-- Information follows --

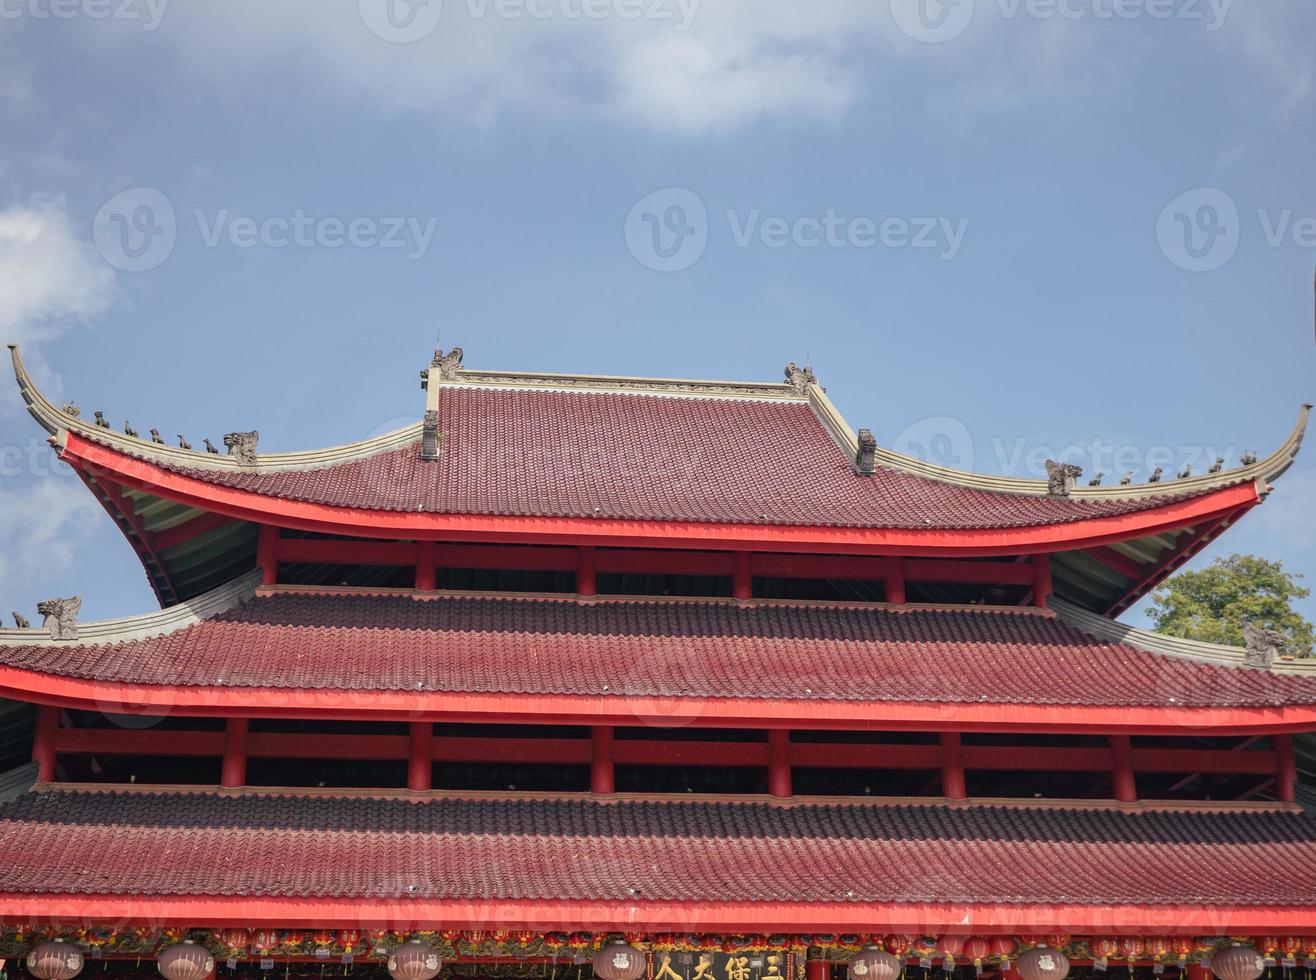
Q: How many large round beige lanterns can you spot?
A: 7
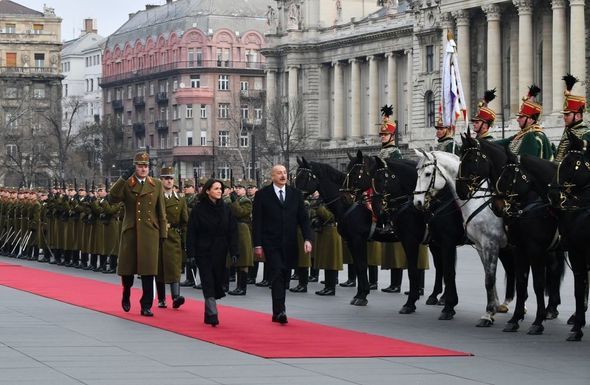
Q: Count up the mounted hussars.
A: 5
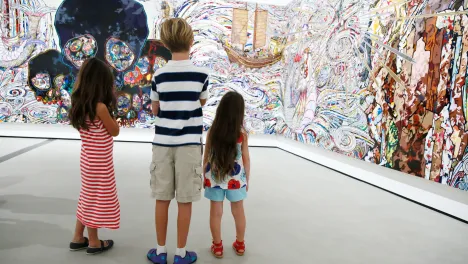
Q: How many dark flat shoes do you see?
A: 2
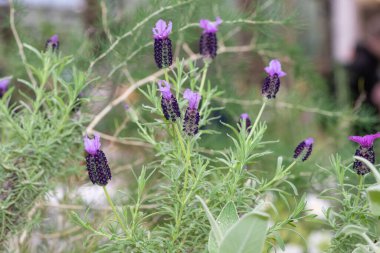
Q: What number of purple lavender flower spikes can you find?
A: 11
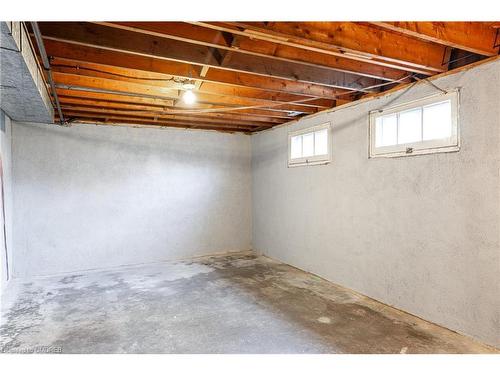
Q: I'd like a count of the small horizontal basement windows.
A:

-- Information concluded --

== Task goal ==
Extract all lines of the records above that include "many".

== Task solution ==
Q: How many large round beige lanterns can you spot?
Q: How many dark flat shoes do you see?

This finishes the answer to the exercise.